### Supplied data
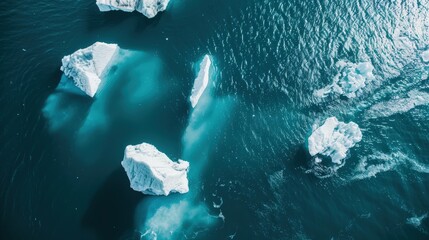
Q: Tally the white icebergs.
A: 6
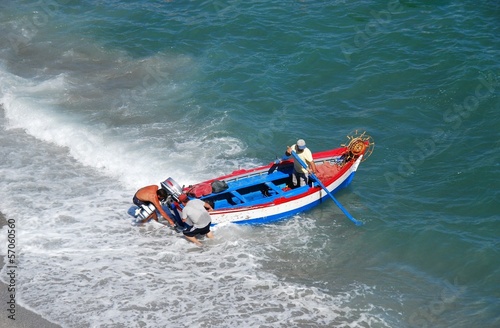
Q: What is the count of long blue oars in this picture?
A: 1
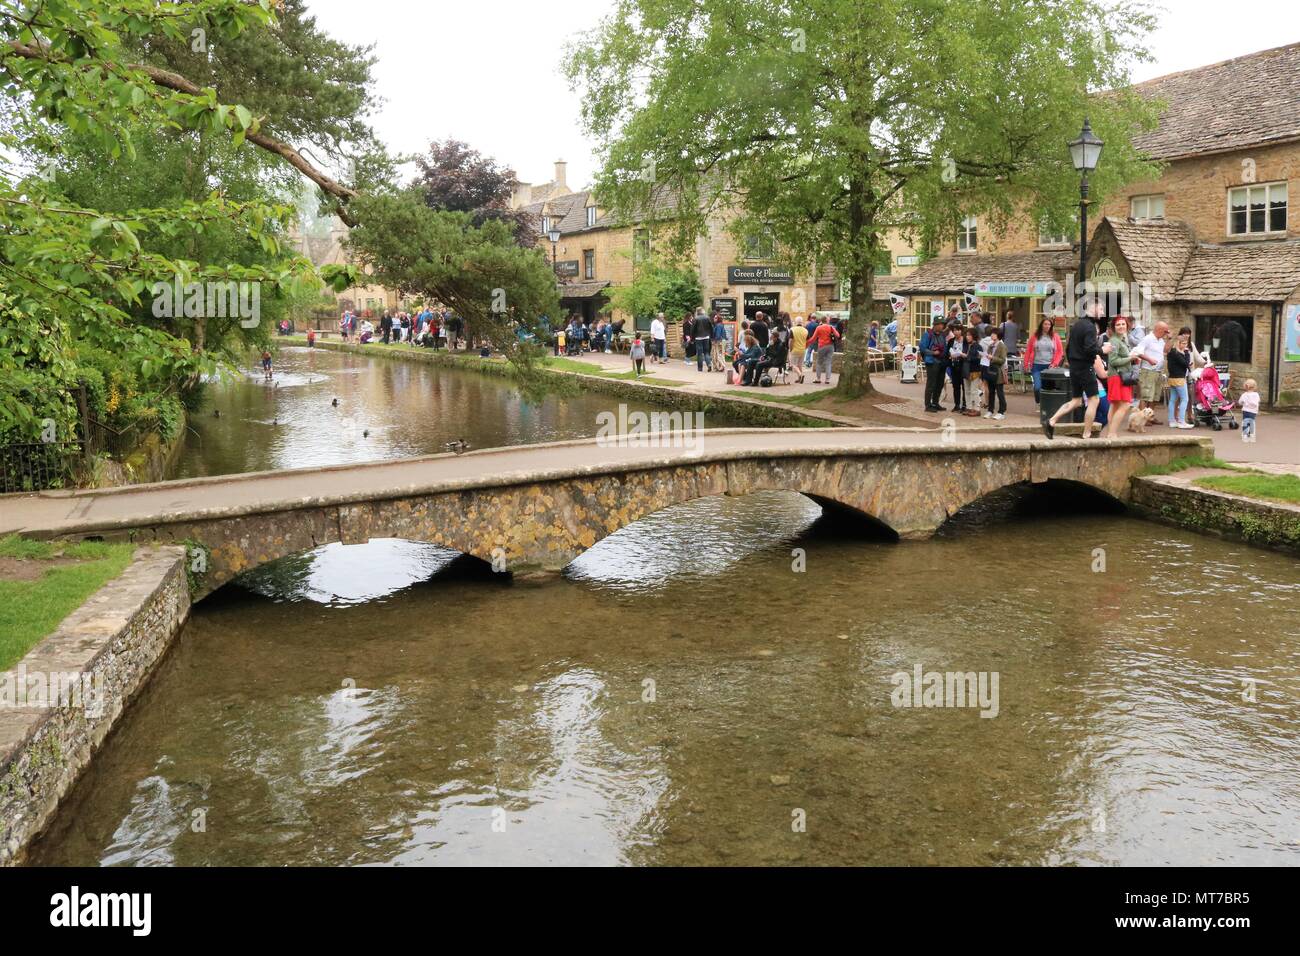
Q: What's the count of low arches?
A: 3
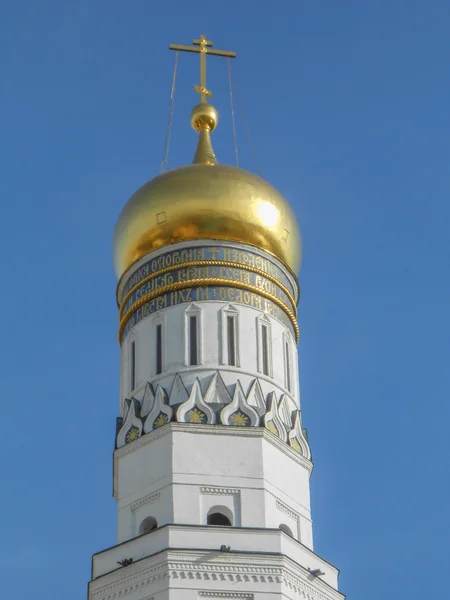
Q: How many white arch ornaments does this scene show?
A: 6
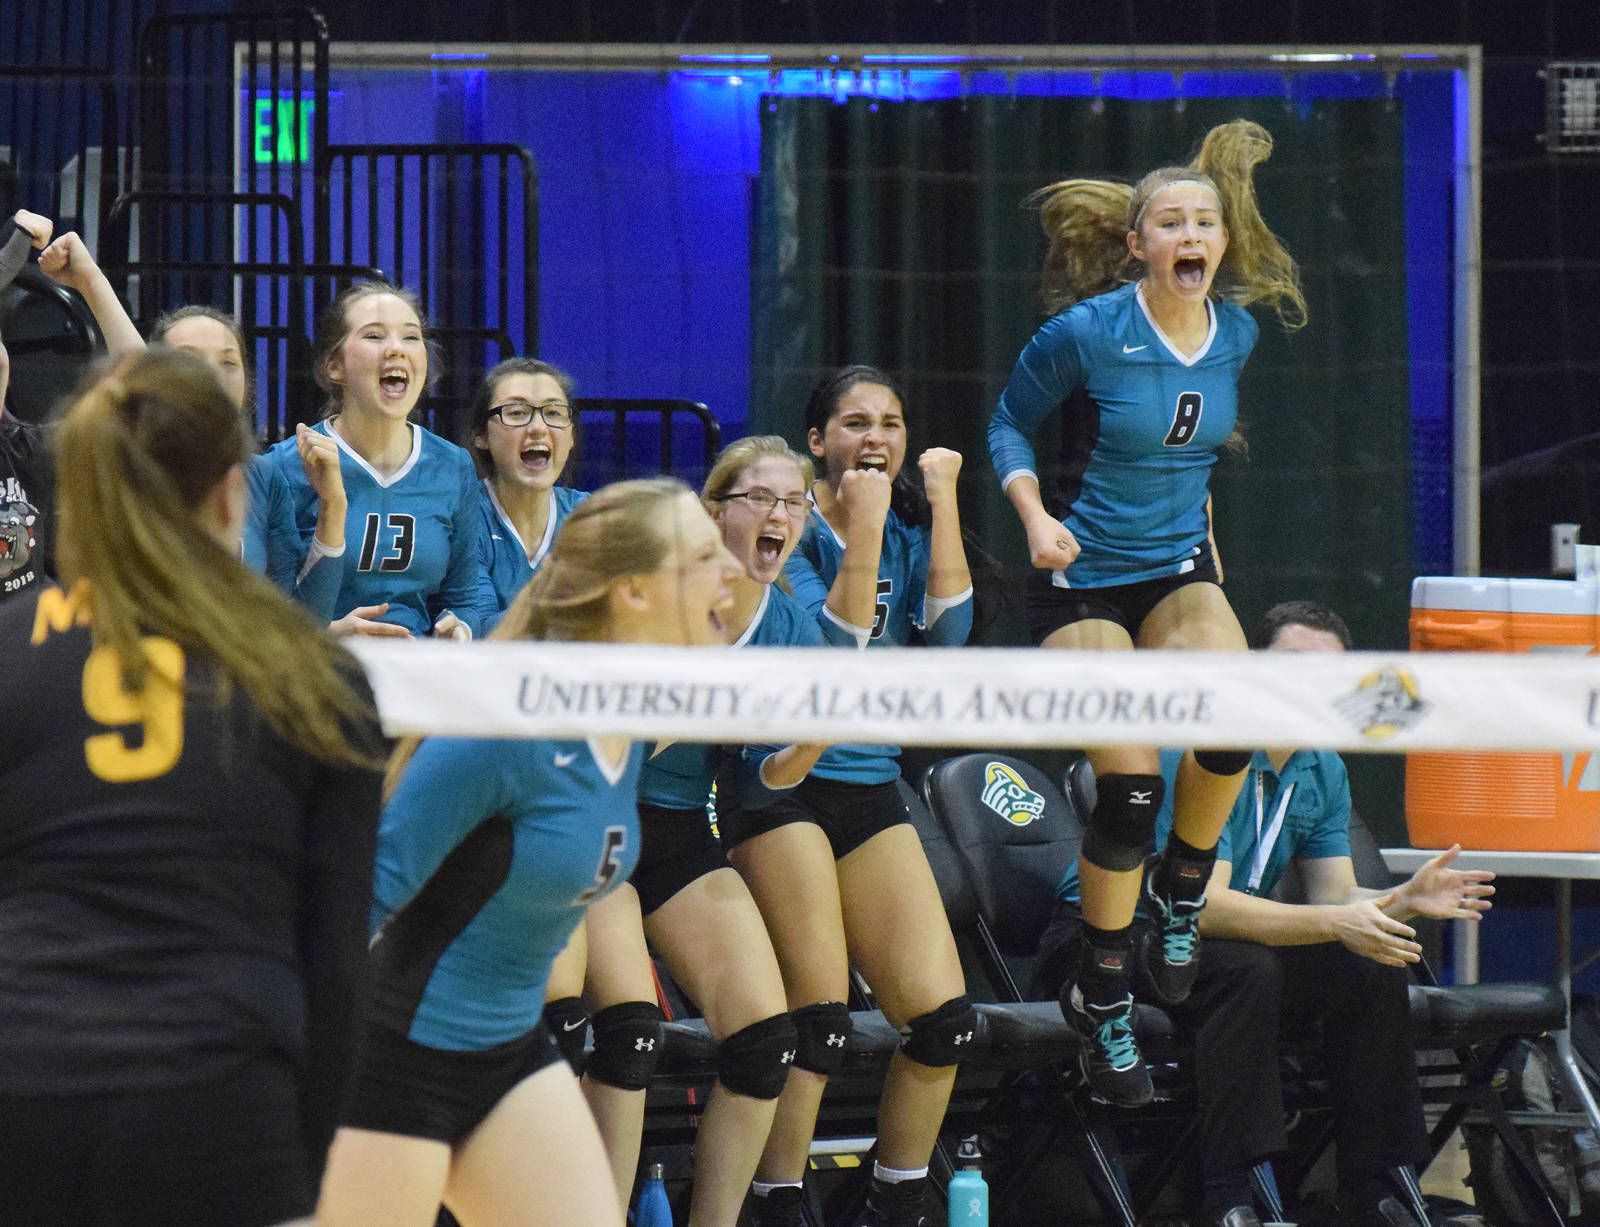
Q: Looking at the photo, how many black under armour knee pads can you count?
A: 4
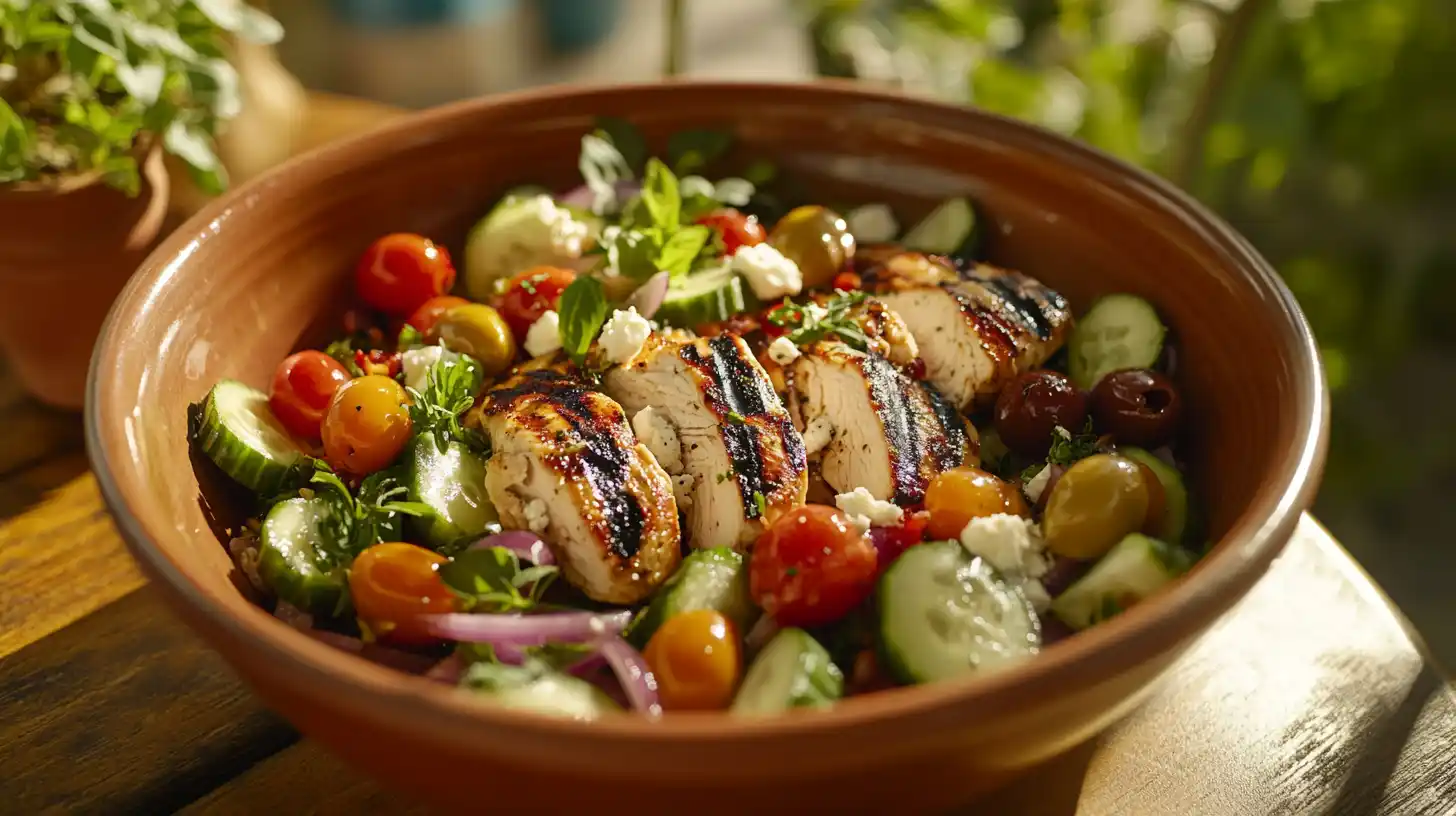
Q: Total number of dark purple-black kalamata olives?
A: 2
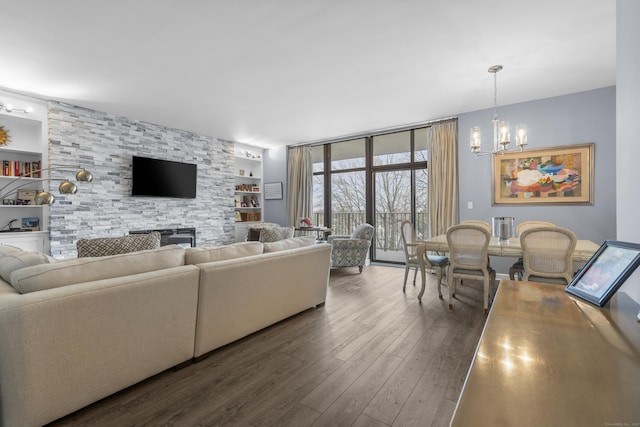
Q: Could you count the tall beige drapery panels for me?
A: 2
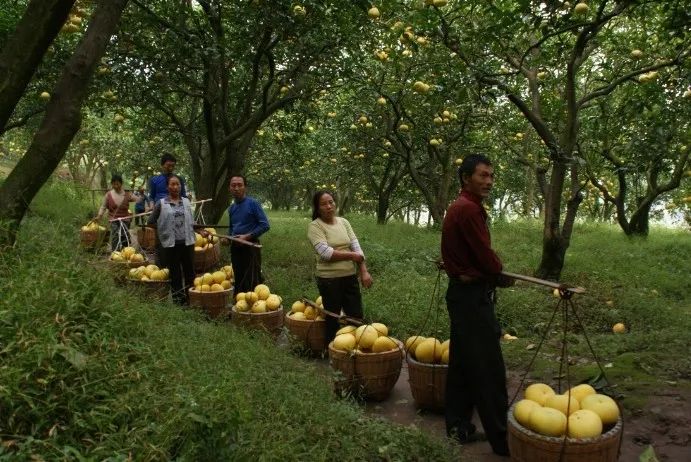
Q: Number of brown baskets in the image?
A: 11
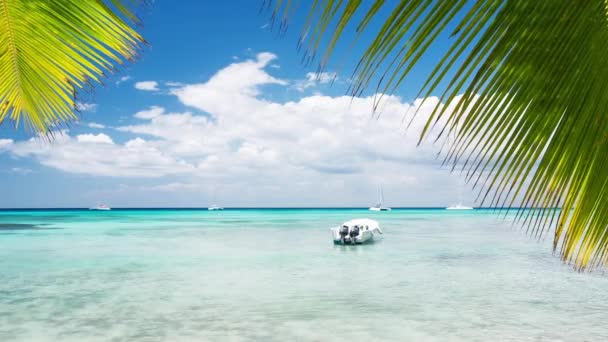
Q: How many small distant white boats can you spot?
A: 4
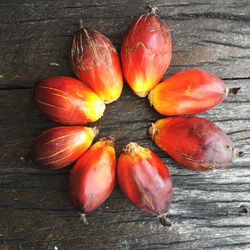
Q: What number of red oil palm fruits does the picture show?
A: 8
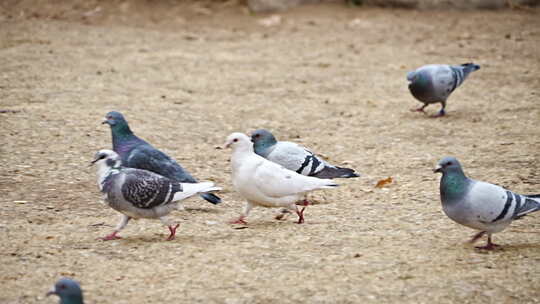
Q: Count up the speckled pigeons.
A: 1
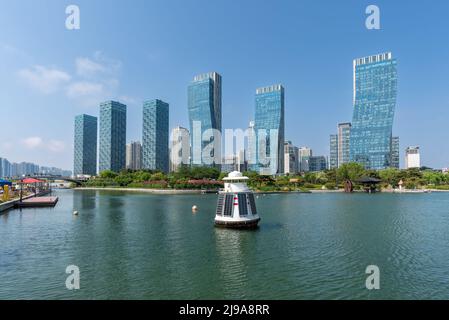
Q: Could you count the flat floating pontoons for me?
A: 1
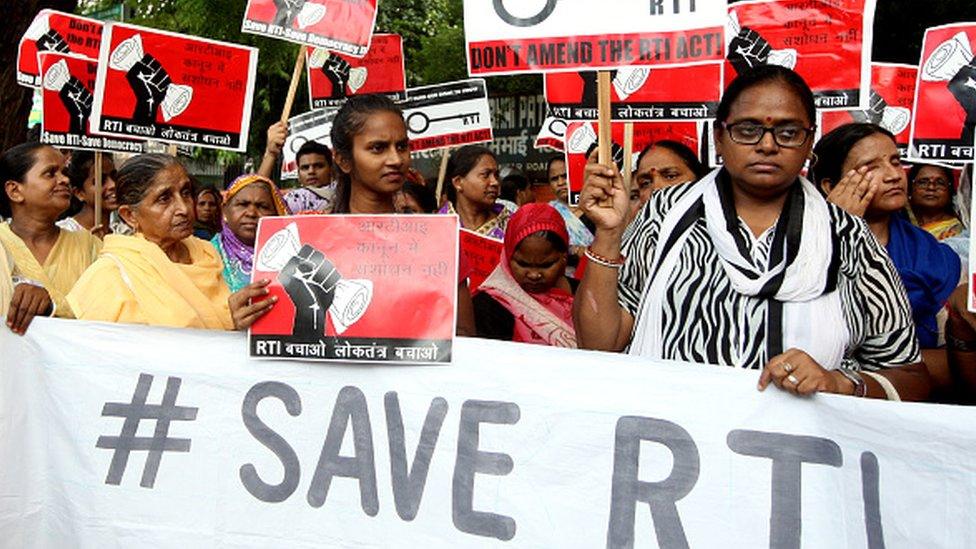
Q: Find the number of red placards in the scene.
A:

### What needs to be done
Your task is to copy the entries in full and exactly, without any images.

### Exercise response
Q: Tally the white icebergs.
A: 6
Q: What is the count of long blue oars in this picture?
A: 1
Q: What's the count of low arches?
A: 3
Q: How many white arch ornaments does this scene show?
A: 6
Q: Looking at the photo, how many black under armour knee pads can you count?
A: 4
Q: Total number of dark purple-black kalamata olives?
A: 2
Q: Could you count the tall beige drapery panels for me?
A: 2
Q: Number of brown baskets in the image?
A: 11
Q: How many small distant white boats can you spot?
A: 4
Q: What number of red oil palm fruits does the picture show?
A: 8
Q: Count up the speckled pigeons.
A: 1
Q: Could you count the flat floating pontoons for me?
A: 1
Q: Find the number of red placards in the scene.
A:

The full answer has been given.